▶ Exercise data
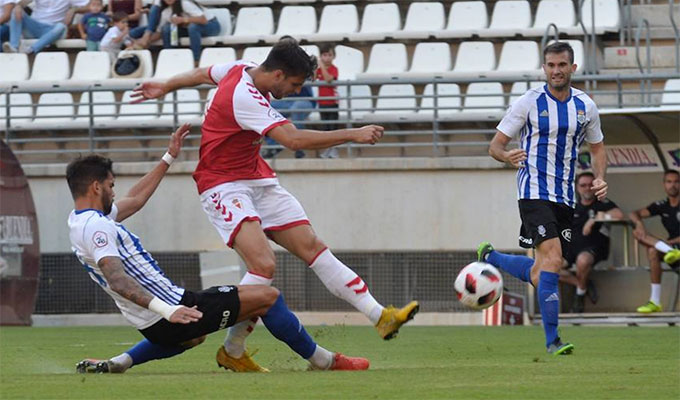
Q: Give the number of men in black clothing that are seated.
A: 2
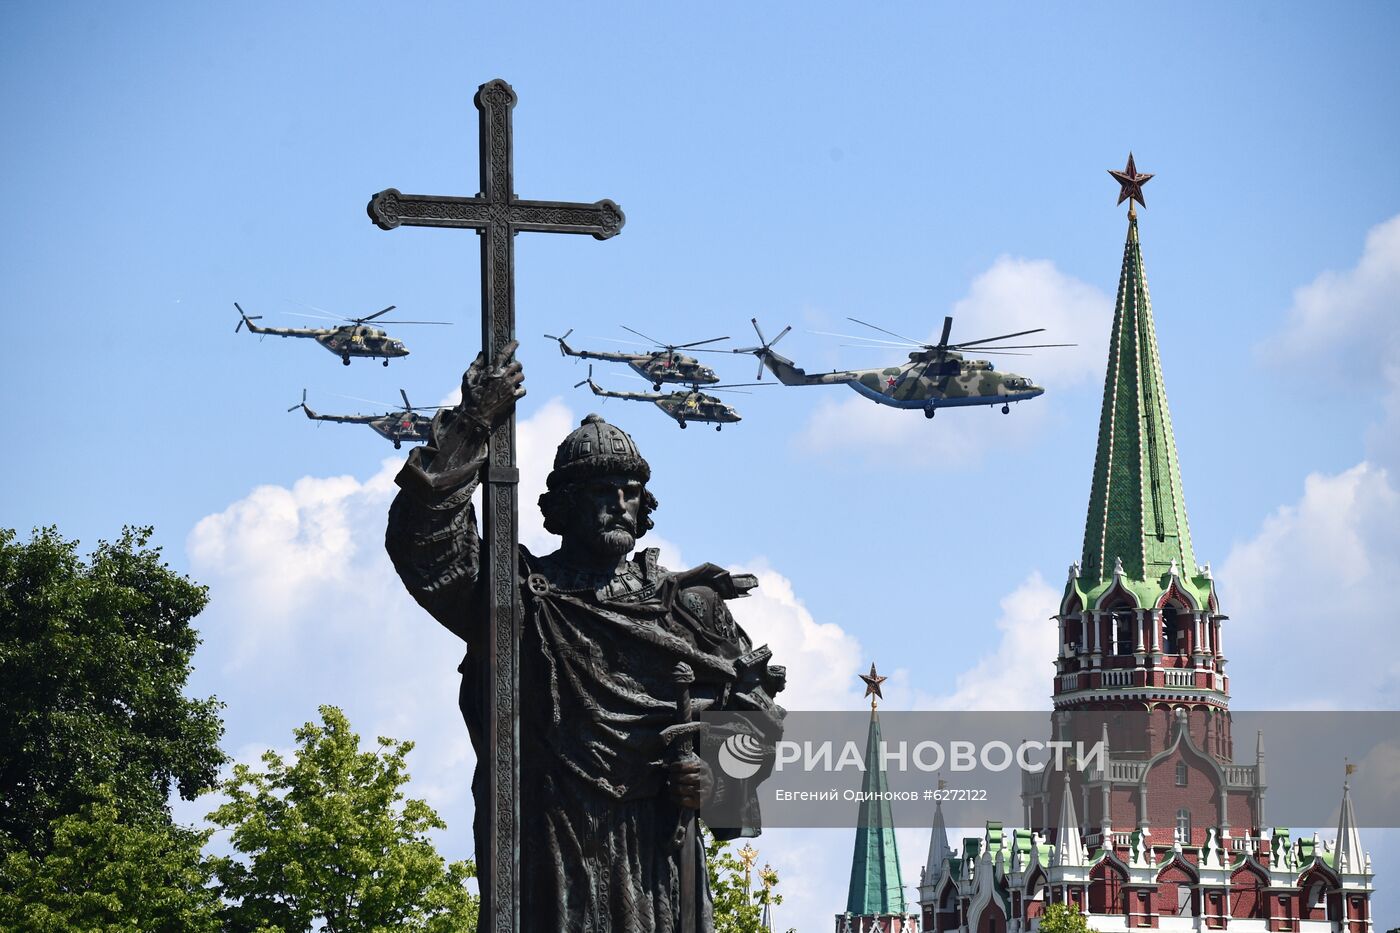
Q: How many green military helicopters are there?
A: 5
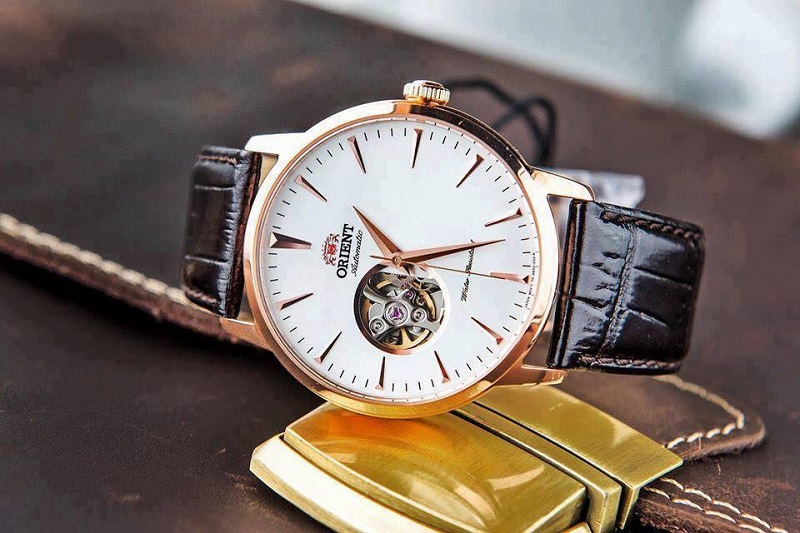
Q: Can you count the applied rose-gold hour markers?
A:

▶ Exercise
Omitting the pictures, write out the material above exactly as it stands.

▶ Task solution
Q: Give the number of men in black clothing that are seated.
A: 2
Q: How many green military helicopters are there?
A: 5
Q: Can you count the applied rose-gold hour markers?
A:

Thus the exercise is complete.